- **DATASET EXCERPTS**
[Start of Attachment]

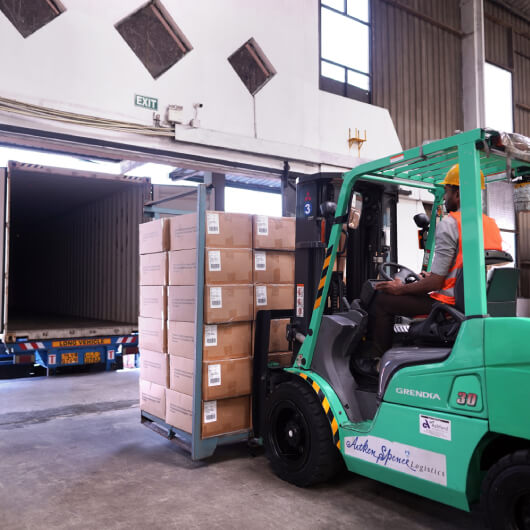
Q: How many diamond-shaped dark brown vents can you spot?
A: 3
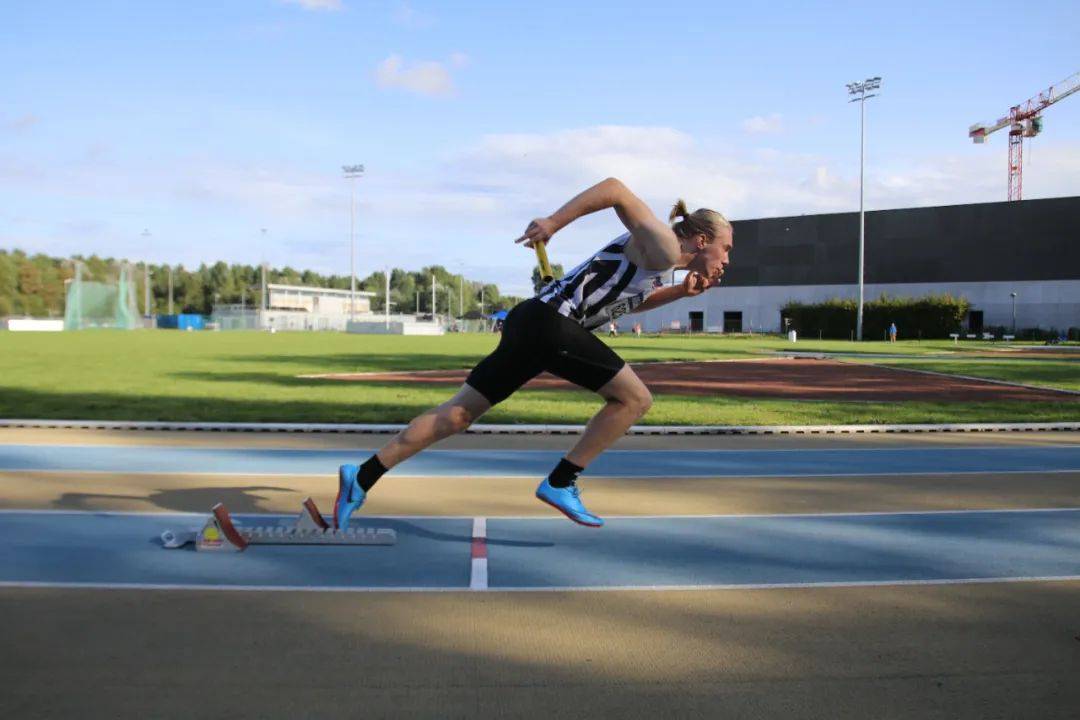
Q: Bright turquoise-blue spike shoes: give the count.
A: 2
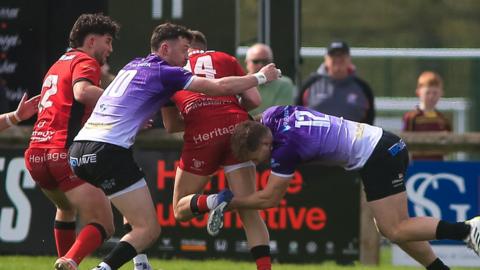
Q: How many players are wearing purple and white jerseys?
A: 2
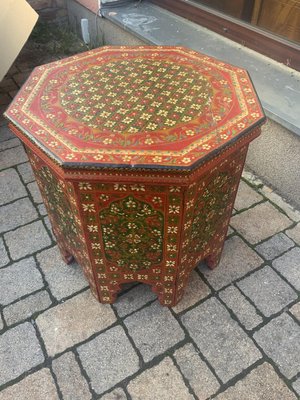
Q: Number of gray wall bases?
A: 1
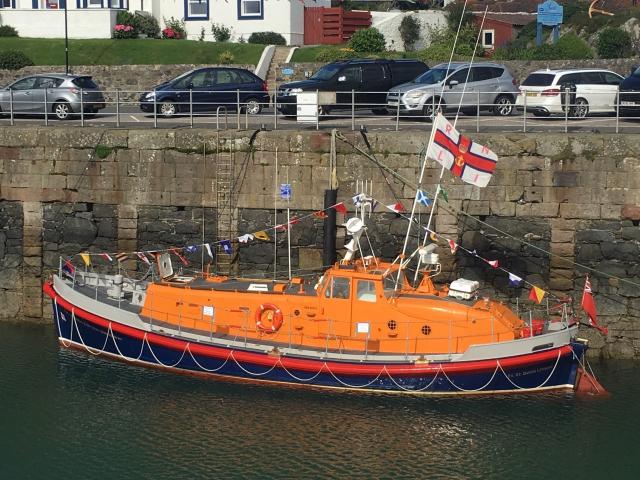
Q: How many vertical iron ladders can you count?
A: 1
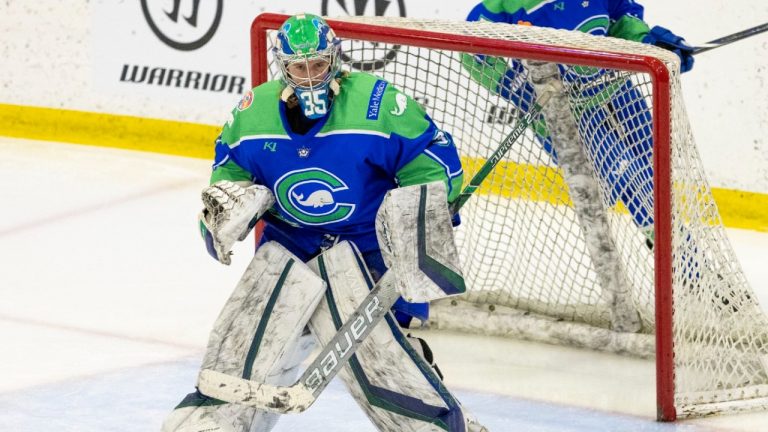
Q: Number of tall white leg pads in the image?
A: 2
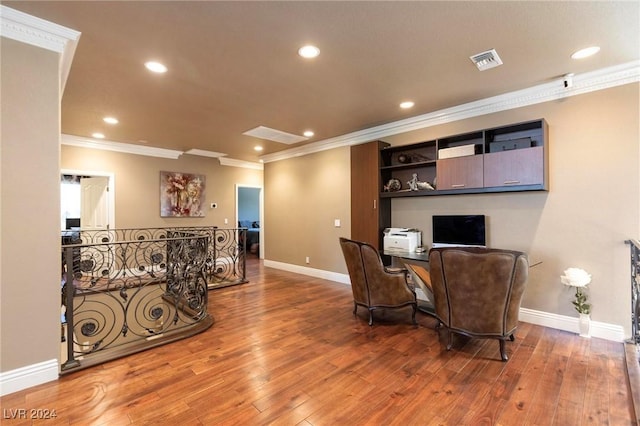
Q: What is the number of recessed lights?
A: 8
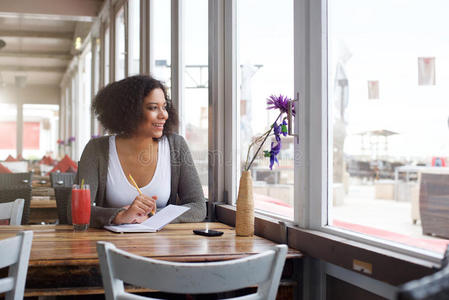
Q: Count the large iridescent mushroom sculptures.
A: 0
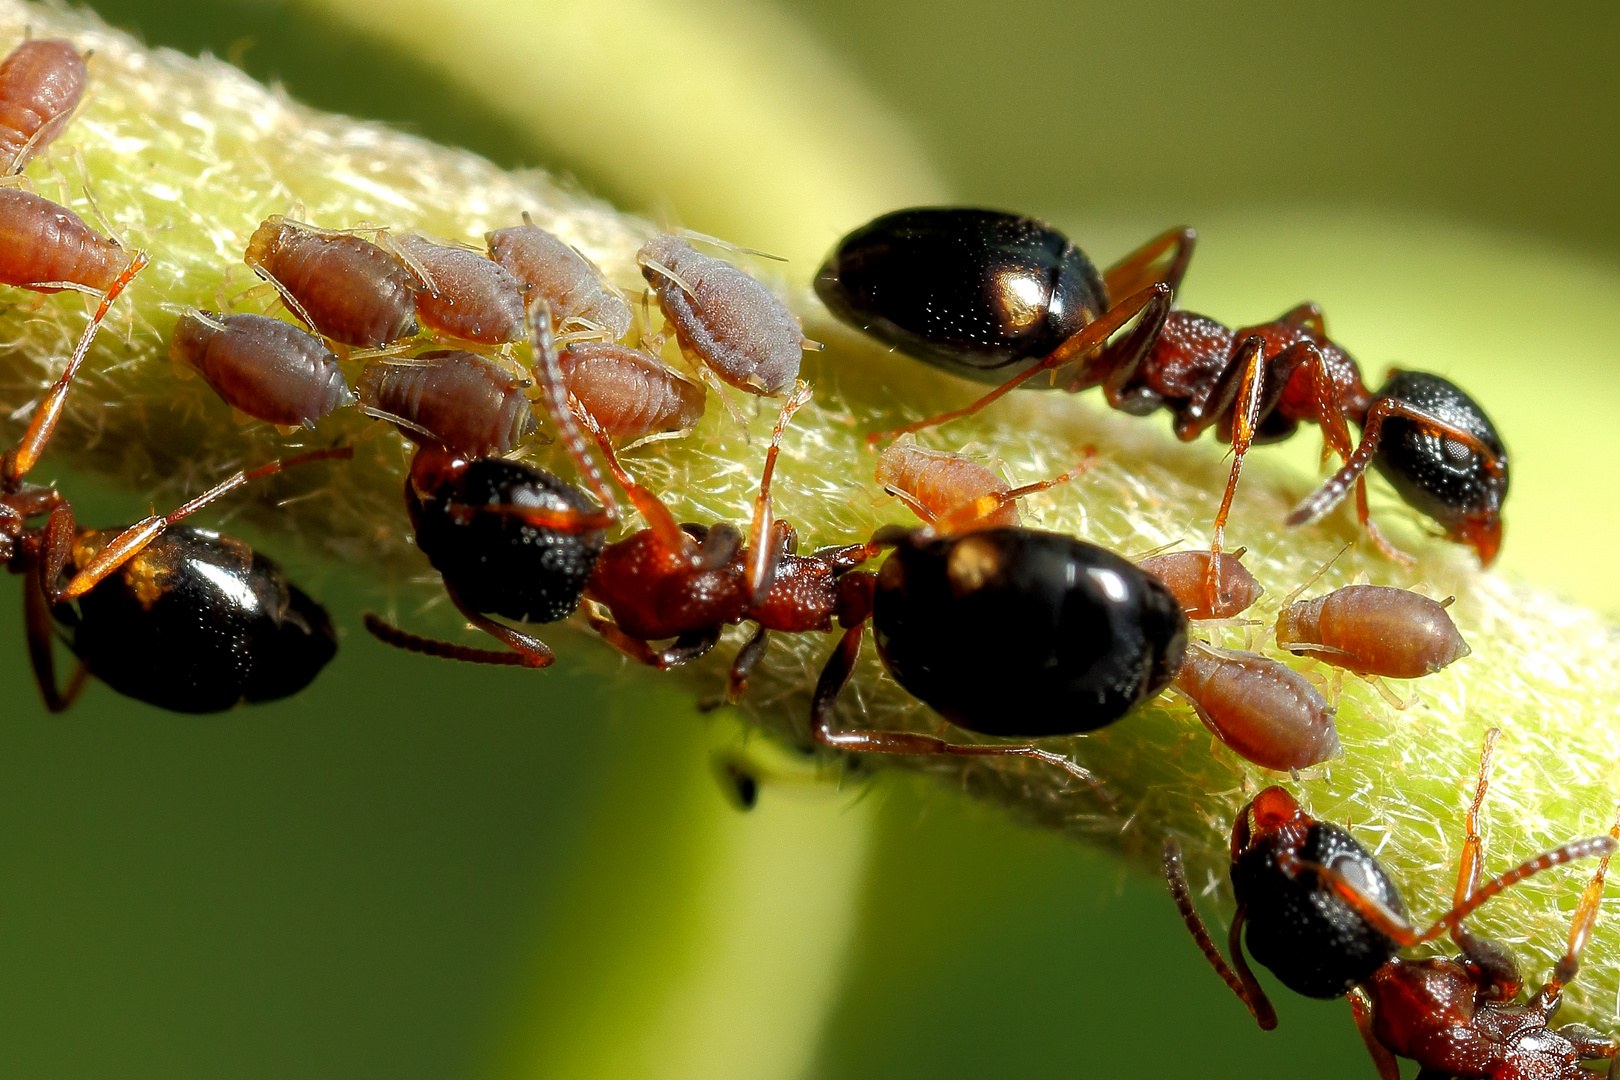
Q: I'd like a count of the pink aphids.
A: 13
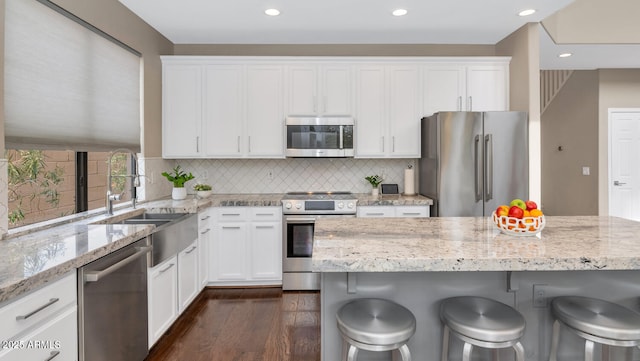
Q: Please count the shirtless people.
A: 0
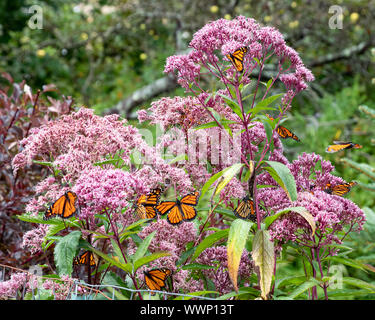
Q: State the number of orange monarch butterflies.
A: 10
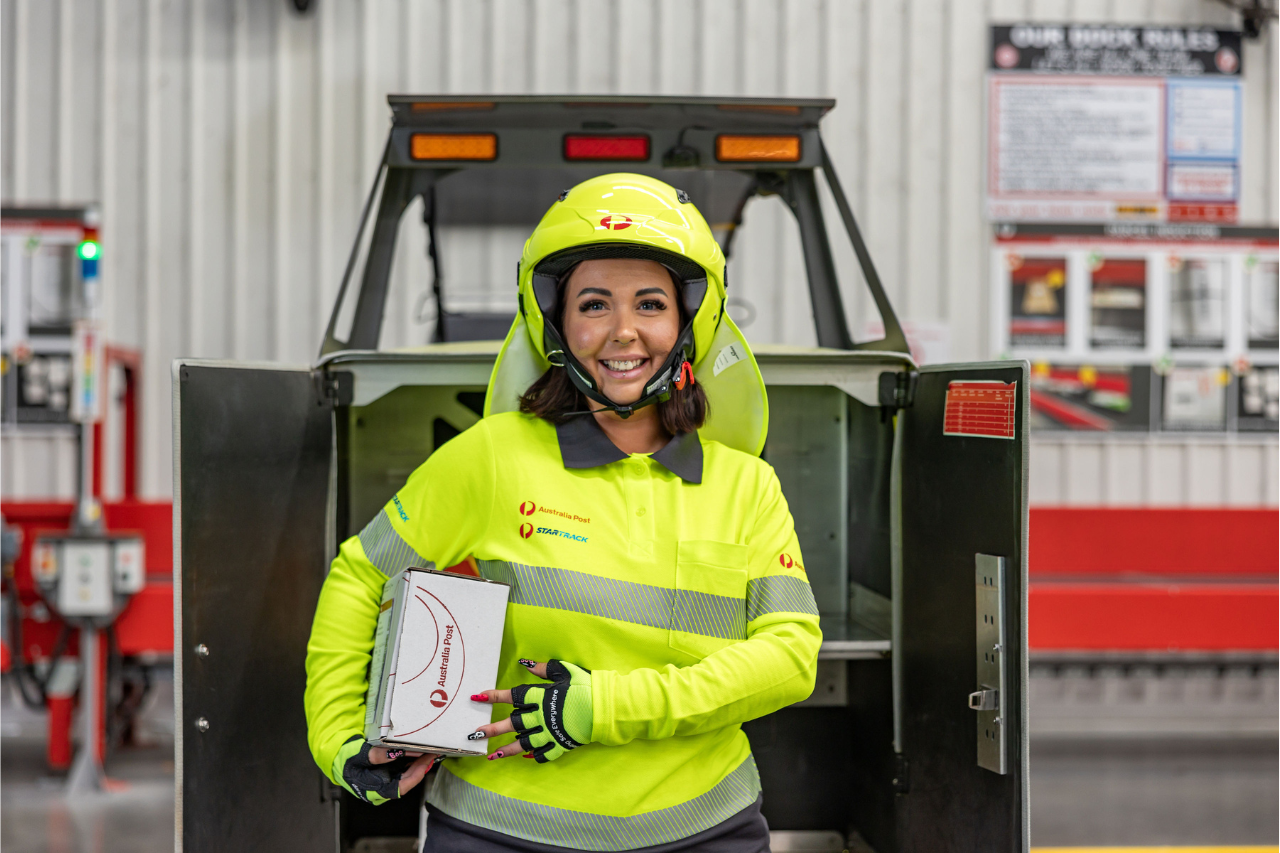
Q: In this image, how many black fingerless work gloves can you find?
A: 2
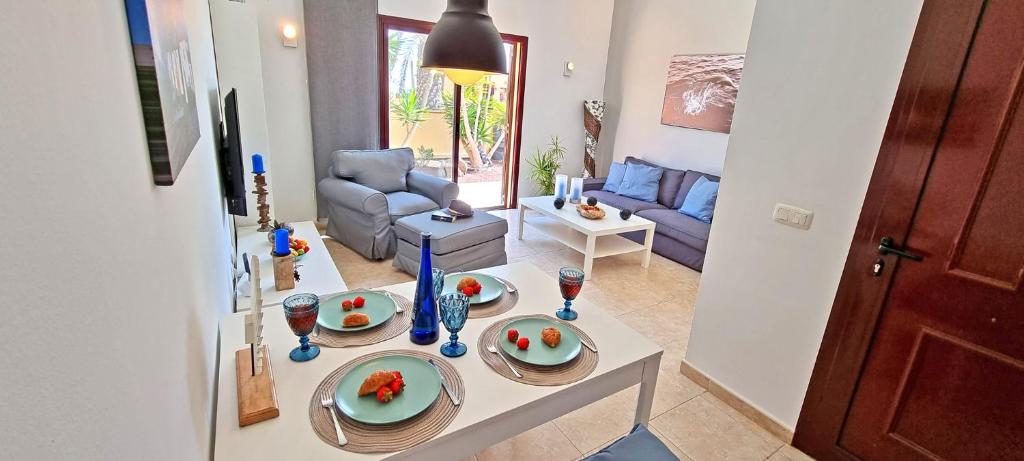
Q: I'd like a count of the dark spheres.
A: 3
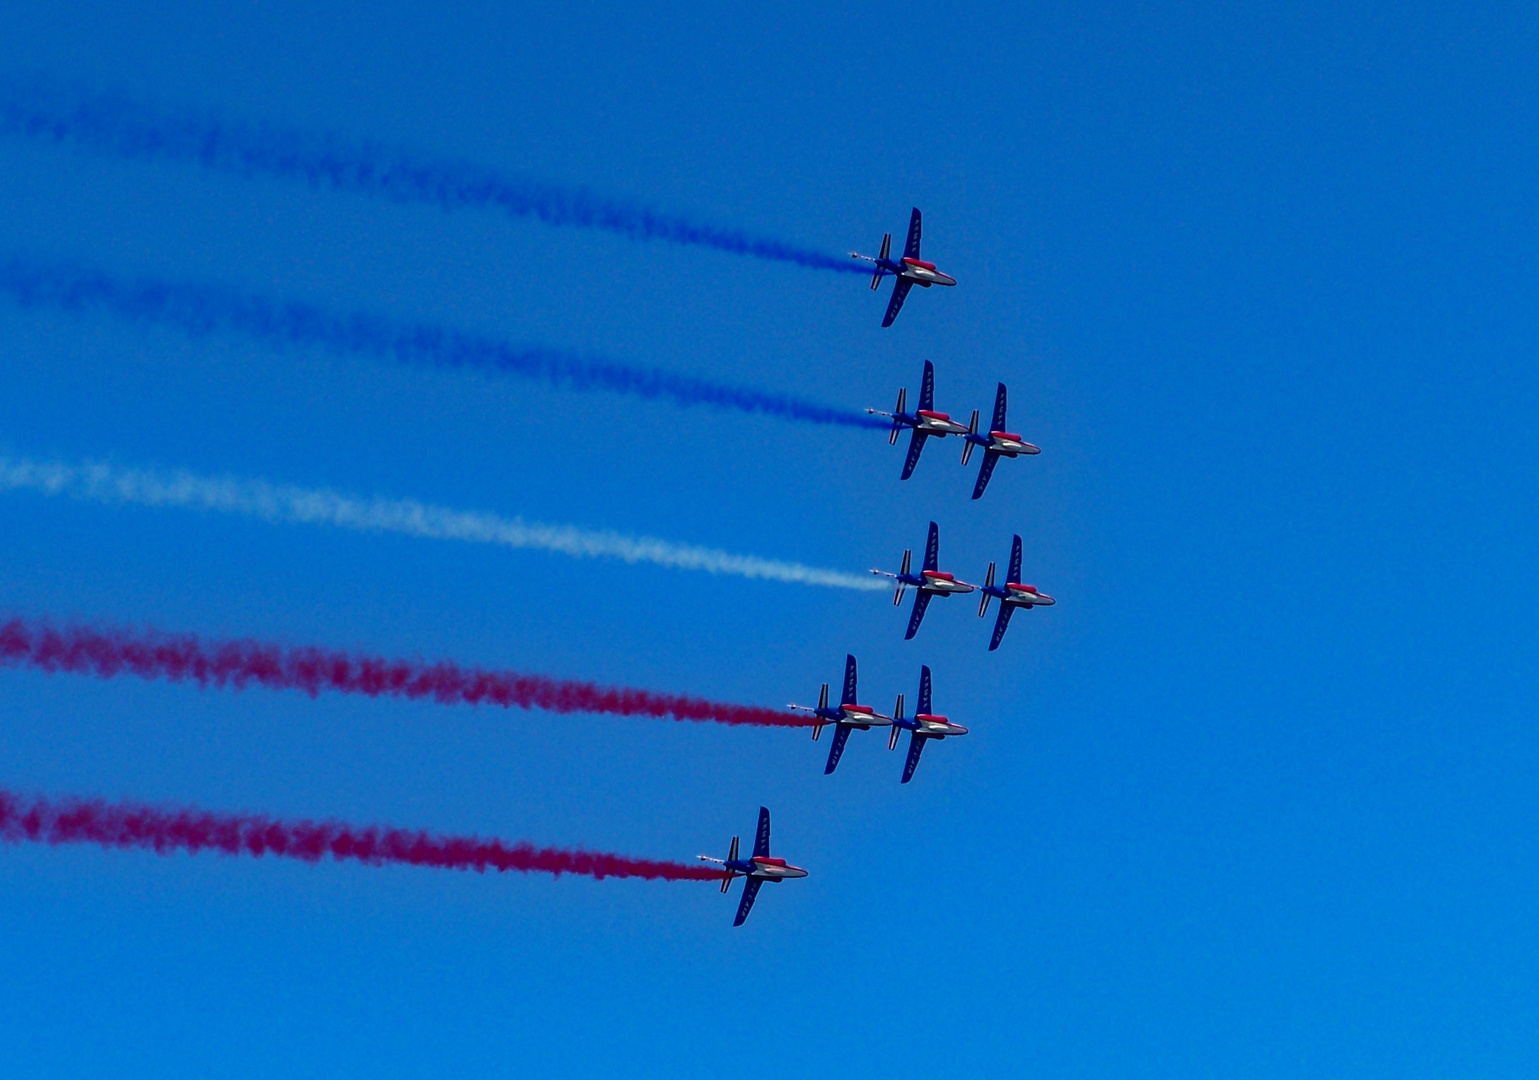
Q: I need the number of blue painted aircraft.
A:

[End of Attachment]

- **BRIEF**
Where does the string "image" occur in the data above? Copy every line that holds it.

- **RESULT OF THIS TASK**
Q: Number of tall white leg pads in the image?
Q: In this image, how many black fingerless work gloves can you find?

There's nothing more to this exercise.